American Honda Motor Co., Nissan North America and Toyota Motor Sales U.S.A. Inc., all based in L.A. County, each broke November sales records as domestic automakers posted disappointing results.


Jesse Toprak, director of pricing and market analysis at Edmunds.com, said the strength of the Japan-based automakers came despite big incentives from the domestics.


Ford’s incentives averaged $3,141, Toprak said. By contrast, Honda and Toyota, both based in Torrance, offer some of the lowest incentives in the industry, with $475 per car for Honda and $532 for Toyota. “It proves if you come up with the right product at the right price, it will sell itself,” said Toprak.


American Honda reported best-ever November sales for its luxury Acura division, with 15,532 cars and light trucks sold, up 12.2 percent over year-ago results. November sales records were also set for the redesigned RL sedan, the TL sedan and the MDX luxury sport utility vehicle.


Toyota also had its best November, with sales increasing 8.8 percent to 154,272 vehicles. Its Toyota division bested previous Novembers, with sales up 9.8 from last year. Vehicles that surpassed previous records for the month include the Corolla, the Prius gas-electric hybrid and the Highlander mid-size SUV. Scion also had its best November not surprising given that this was the first year its vehicles were sold nationally.

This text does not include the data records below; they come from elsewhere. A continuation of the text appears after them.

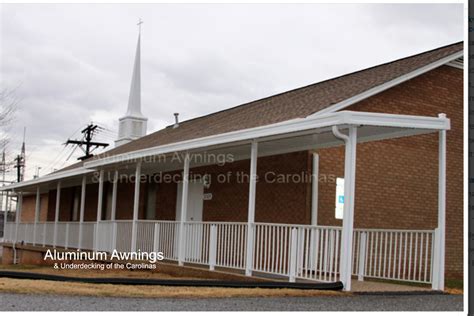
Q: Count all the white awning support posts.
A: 12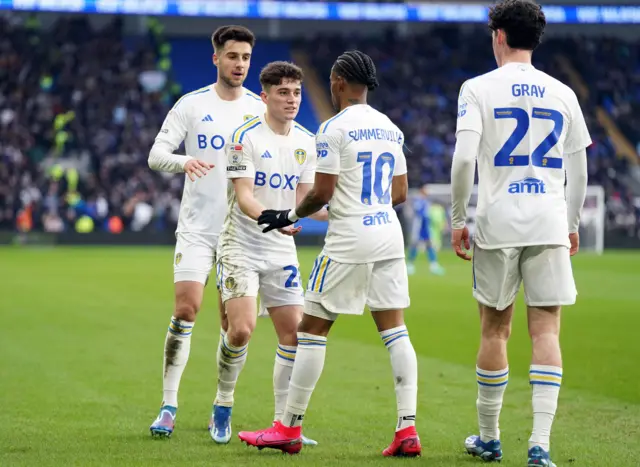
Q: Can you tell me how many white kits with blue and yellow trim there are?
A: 4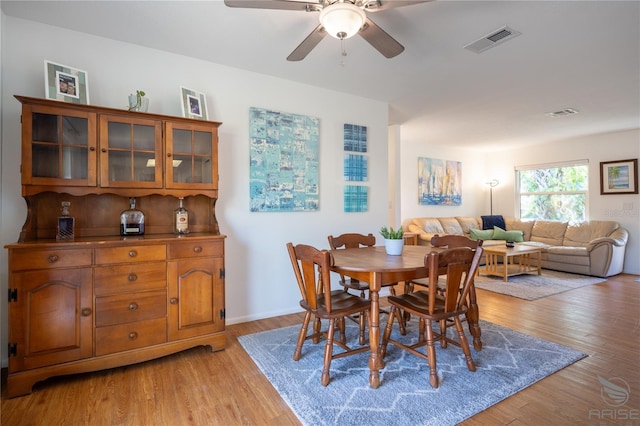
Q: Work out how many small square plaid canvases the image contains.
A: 3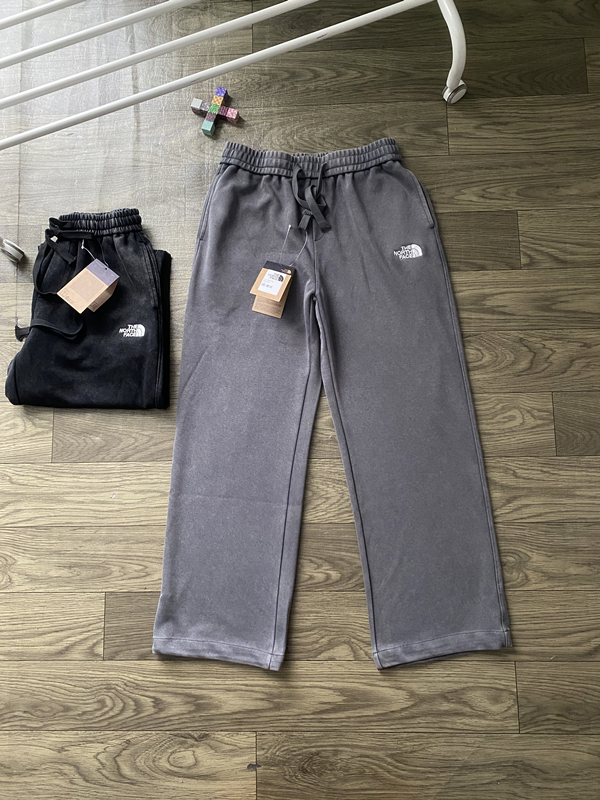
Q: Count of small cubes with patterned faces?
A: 9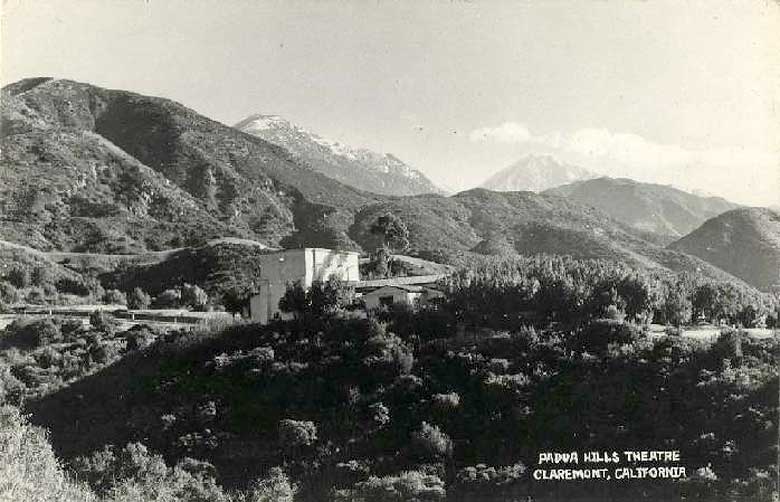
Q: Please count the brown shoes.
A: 0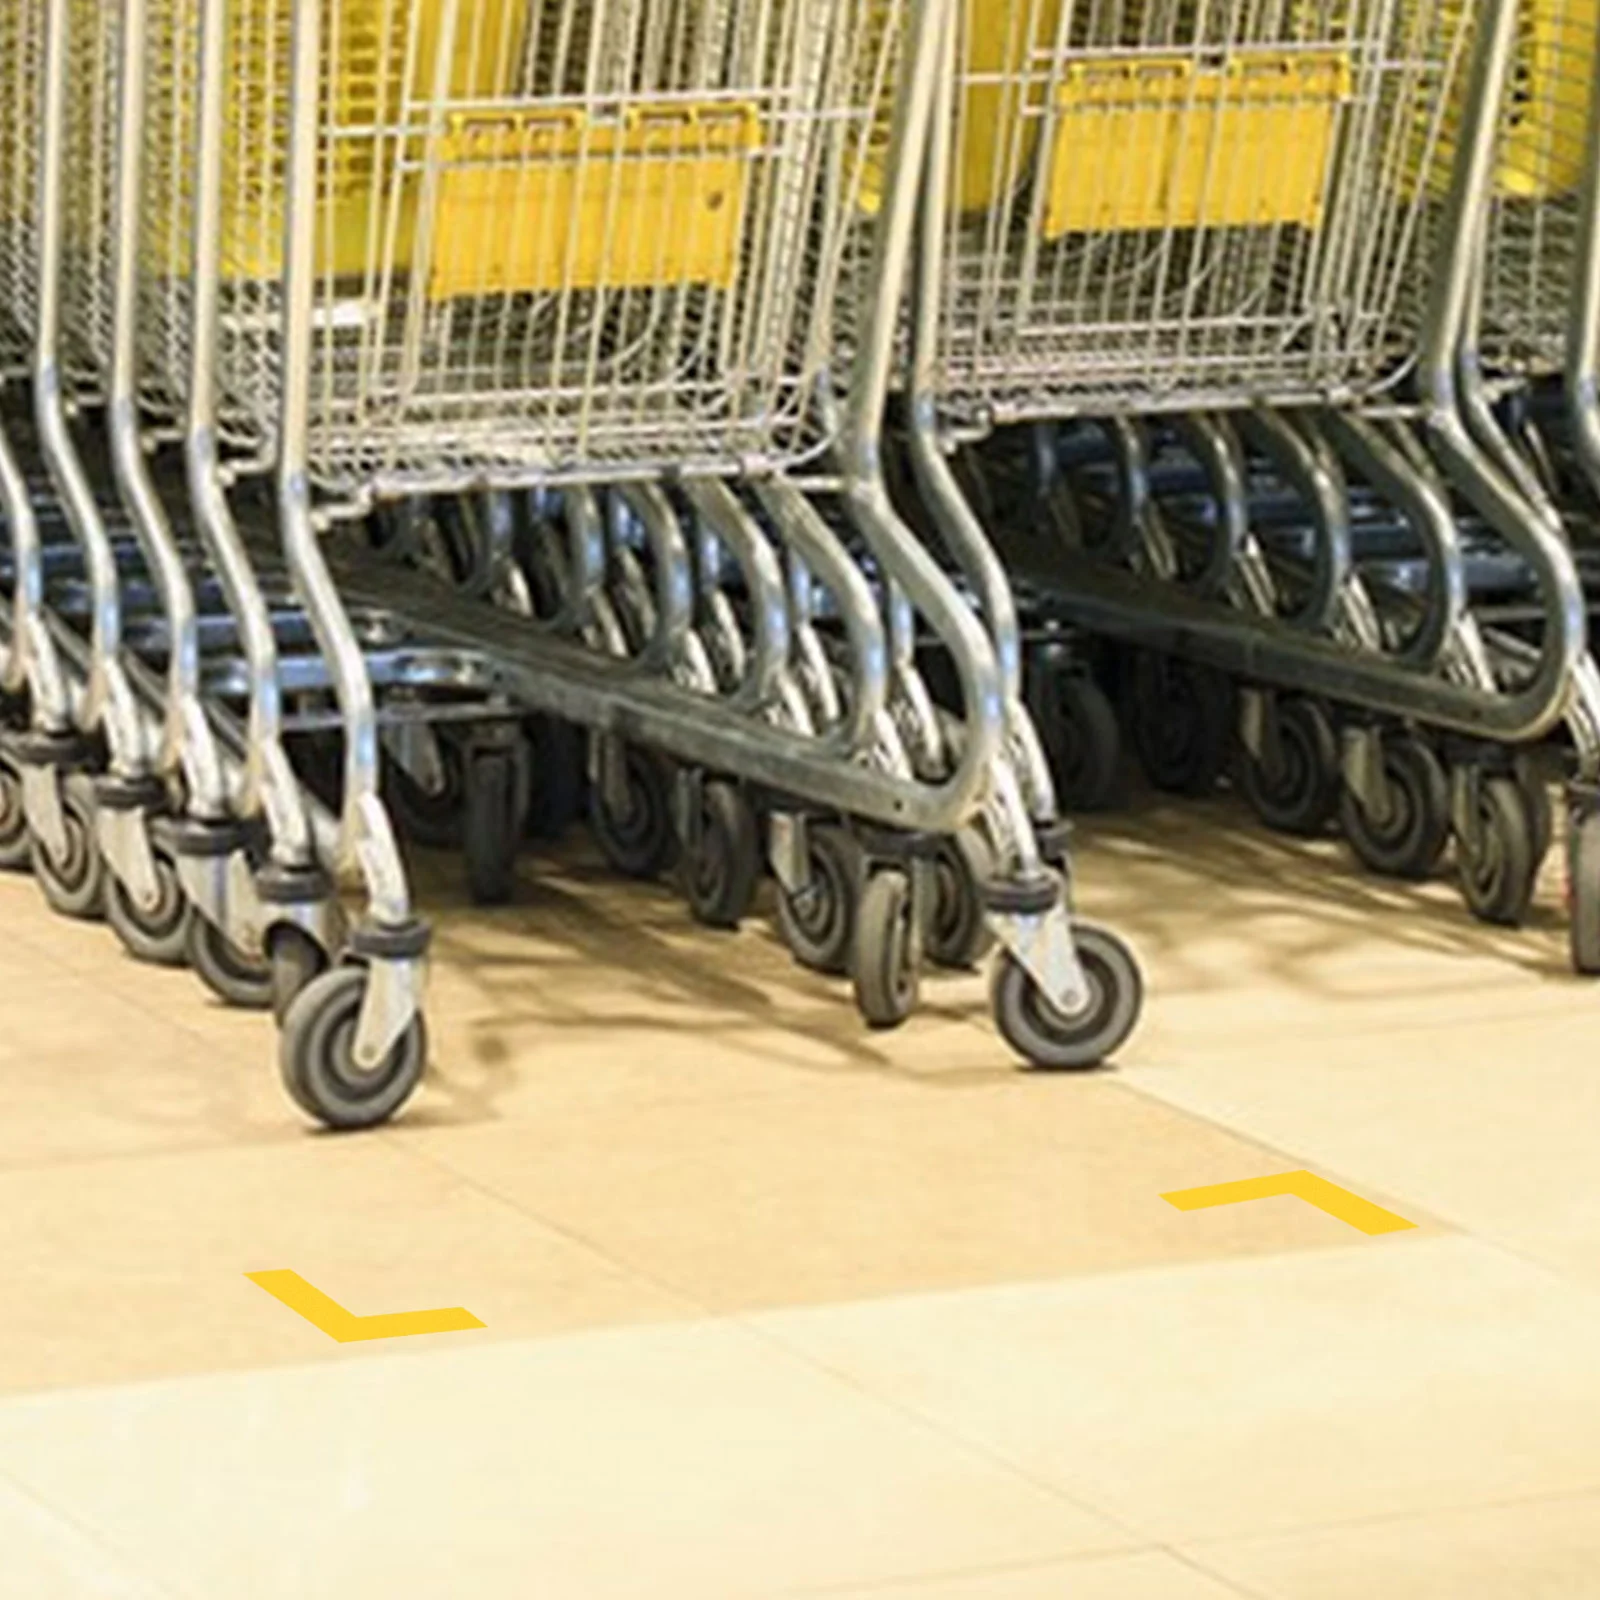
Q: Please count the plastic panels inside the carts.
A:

Nissan North America, based in Gardena, had its best November, with a 31 percent increase in sales to 80,376 units. Its Nissan and Infiniti divisions also bested previous results for the month. Nissan-branded vehicle sales were up 29.8 percent, to 68,795 units, with sales for Altima and Murano surpassing previous Novembers and Armada experiencing its best month ever. Infiniti sales rose 38.2 percent to 11,581 units, with the G35 sedan and the FX faring better than ever for the month and the QX56 setting an all-time record for the model.



Janes Change


The historic Janes House may be about to get a dose of Southern hospitality.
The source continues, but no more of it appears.